10 de septiembre de 2018

Estuve la semana pasada en Brasil visitando a mi amigo el expresidente Luiz Inácio Lula da Silva en su sitio de reclusión en Curitiba. Lo encontré, como siempre, optimista y dispuesto a no cambiar su dignidad por una libertad que no se base en su inocencia.

El sitio de su encierro es modesto y confortable, pero las condiciones de su encarcelamiento son cercanas al confinamiento. Tiene limitadas las horas de sol diarias y las visitas; ninguna posibilidad de comunicación directa; la televisión, reducida a ver los canales que lo persiguen. Pasa en soledad los fines de semana. Aunque sus captores tratan de minarlo moralmente, han fracasado en este propósito. Lula está altivo, positivo, combativo y, como siempre, apasionado por las noticias de los países latinoamericanos. En su ánimo no caben la venganza ni el revanchismo.

Al pie de la cárcel, bajo la ventana del líder, se levanta el campamento del Partido de los Trabajadores (PT), donde miles de personas venidas de todas partes se hallan en permanente vigilia y le gritan: “¡Buenos días!” y “¡Buenas noches!” para que él sepa que están ahí. Me reuní con sus abogados en São Paulo. A Lula lo acusan de haber recibido como soborno un apartamento que ni siquiera conoció. No ha aparecido una sola prueba que demuestre relación suya con el inmueble de cuya apropiación indebida se lo acusa.

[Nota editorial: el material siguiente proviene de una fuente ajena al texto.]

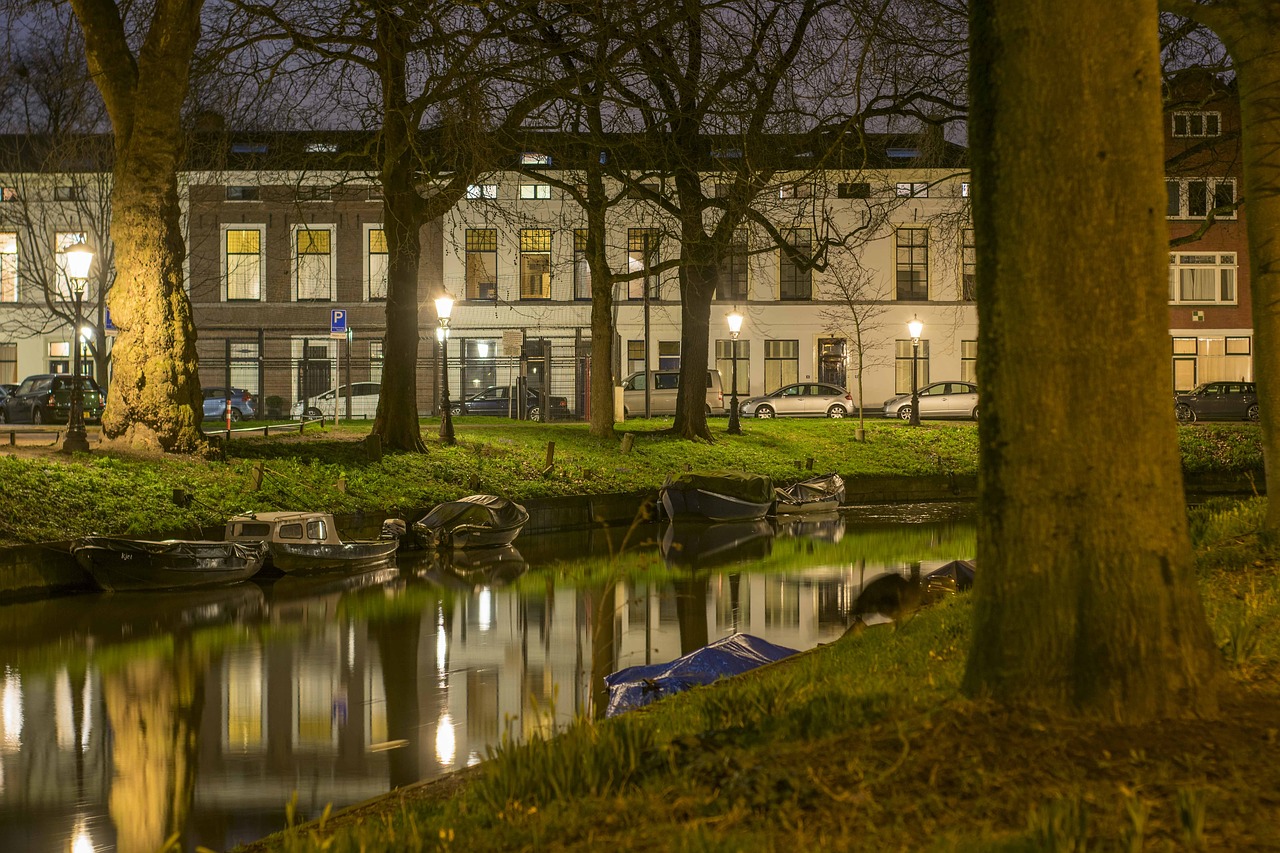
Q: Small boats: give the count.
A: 7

¿De dónde viene, pues, el interés por mantenerlo atado a esta acusación sin sentido? La razón es que el juez Sergio Moro, quien adelanta un conocido proceso en que se encuentran involucradas la empresa que construyó el apartamento y Petrobras –el Lava Jato–, decidió usar esta relación para vincular a Lula al proceso general como responsable de una red de corrupción por ser presidente del Gobierno y jefe del PT. Con el expresidente involucrado, convirtió el asunto local en un escándalo mediático internacional. La aplicación de esta teoría del máximo responsable, que fue aplicada para juzgar a los nazis en Alemania, podría llevar a la cárcel por muchos años a los mandatarios latinoamericanos que hoy aparecen involucrados en casos de corrupción por el simple hecho de ser presidentes de gobiernos cuyos funcionarios participaron en actividades corruptas. Es lo que el juez Moro denomina, de manera eufemística, culpabilidad por “corrupción pasiva”. Para mayor paradoja, a Lula se le negó el ‘habeas corpus’ con el cínico argumento de protegerlo, cuando se sabe que el único peligro que corre es el de ganar las próximas elecciones presidenciales. Las encuestas recientes muestran que Lula se acerca al 50 por ciento de los votos efectivos.

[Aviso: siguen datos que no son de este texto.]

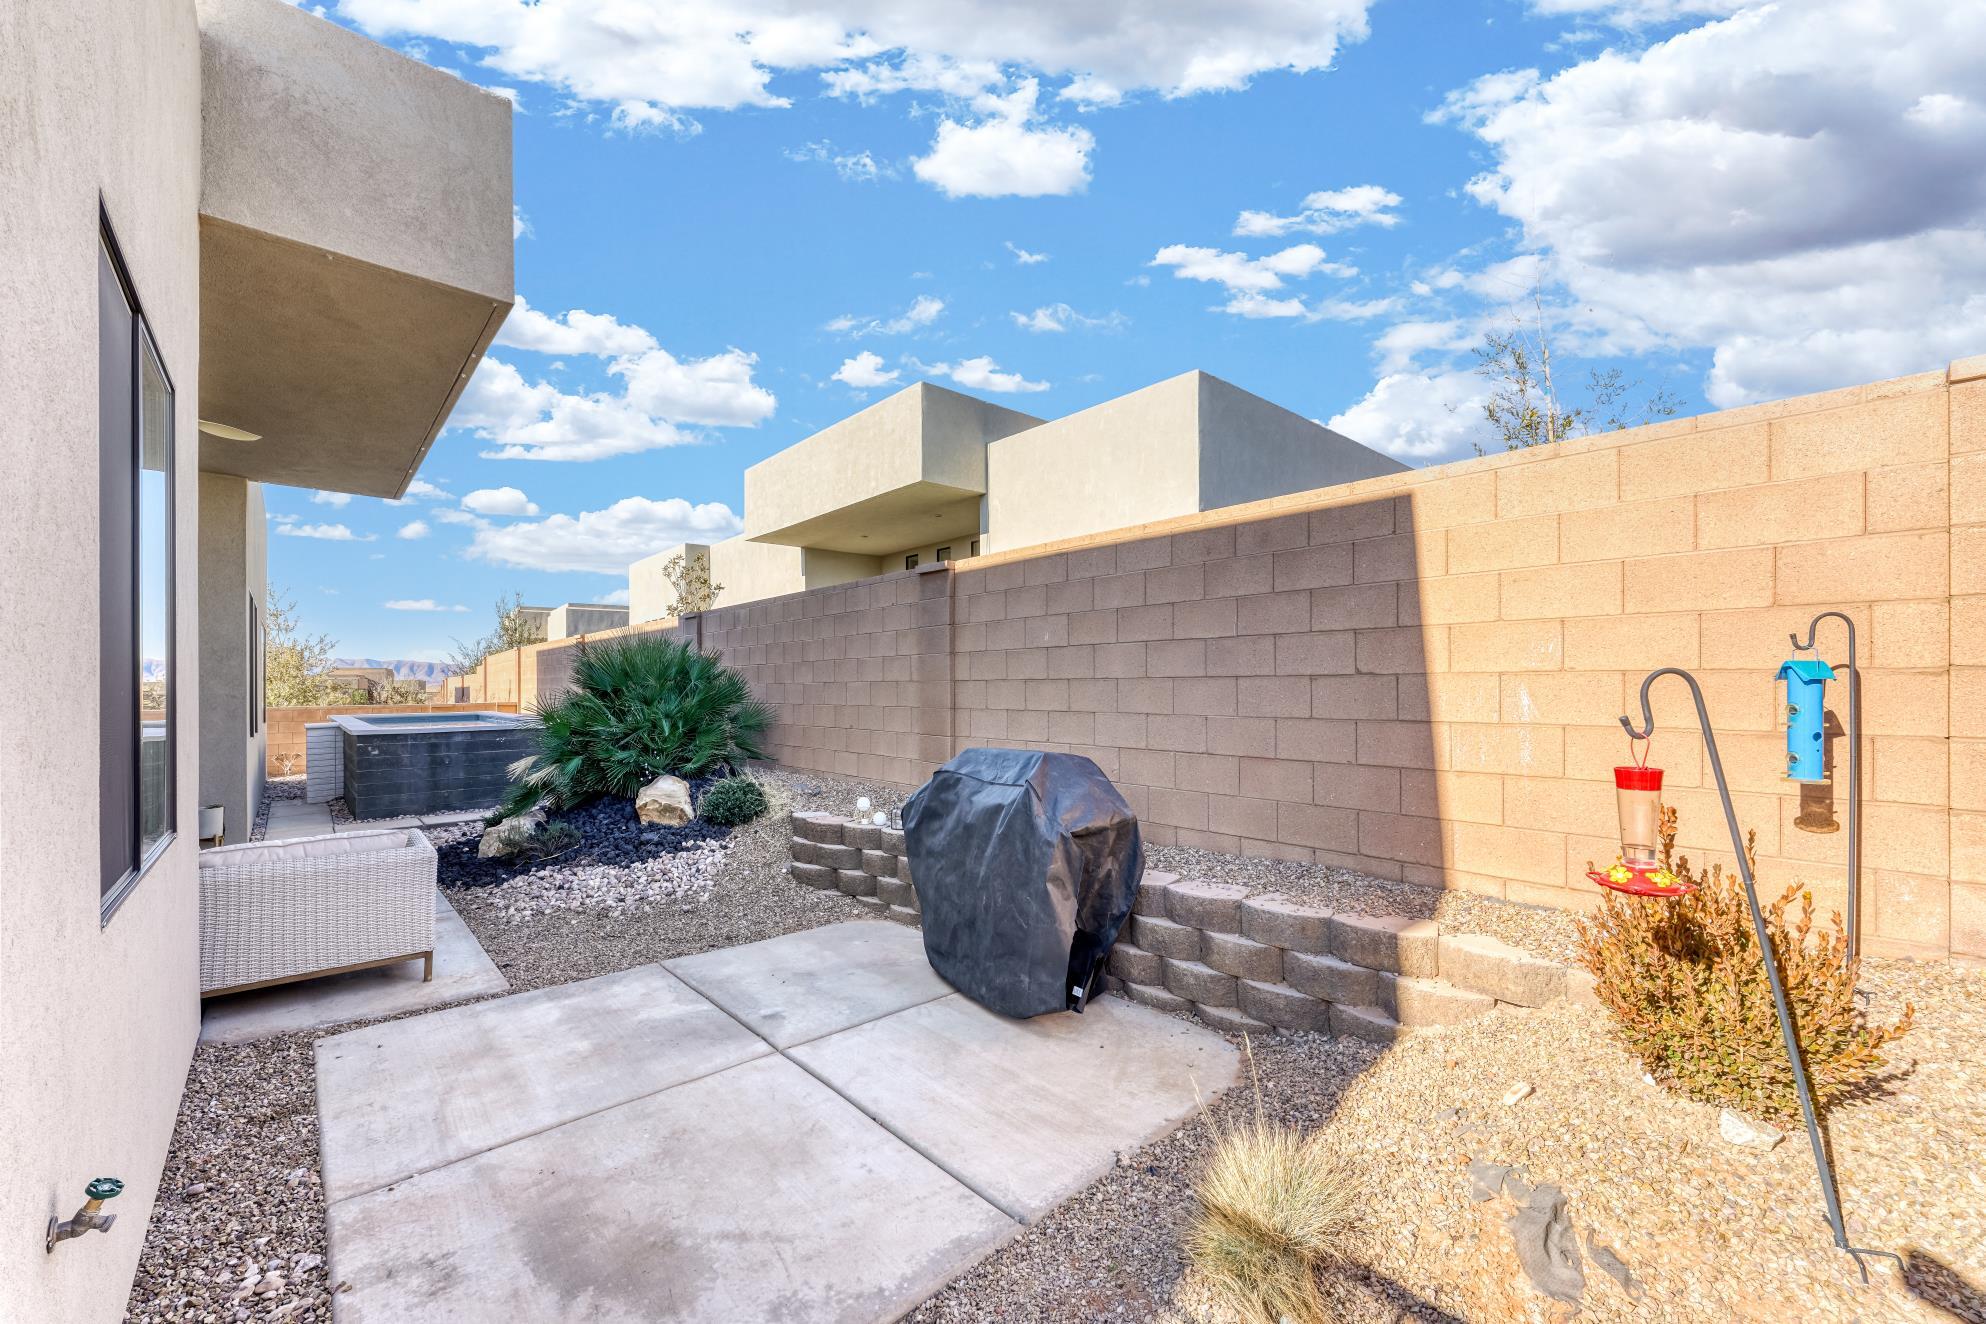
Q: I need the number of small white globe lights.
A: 2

No hay norma del debido proceso que no se haya violado en su caso. Se desconoce su presunción de inocencia. No se valoran testimonios a su favor que desvirtúan delaciones negociadas ni se le garantiza su derecho a instancias independientes atendidas por jueces imparciales. Vistos estos argumentos, el Comité de Derechos humanos de las Naciones Unidas pidió la semana pasada al Estado brasileño que, en aplicación del Convenio Internacional sobre Derechos civiles y políticos, permita que Lula, aun desde la cárcel y mientras queda en firme su sentencia, presente su nombre en las elecciones presidenciales de octubre y tenga acceso a los canales que establece la ley para promoverlo. La comisión advirtió que de no hacerlo, se ocasionaría un “daño político irreparable” a su derecho constitucional a ser elegido.

De regreso a Bogotá pensaba yo que el grave dilema que existe hoy en Brasil no es entre Lula y el siniestro excoronel Jair Bolsonaro, amigo de la dictadura militar. El dilema es entre un país más justo, como el que dejó Lula, con treinta millones de pobres menos, y los poderes fácticos representados hoy por el exmilitar, los mismos que tumbaron a Dilma Rousseff de la presidencia y están dispuestos a lo que sea para quitar a Lula y su partido de en medio, como ya le quitaron su libertad. El que más perdería sería Brasil.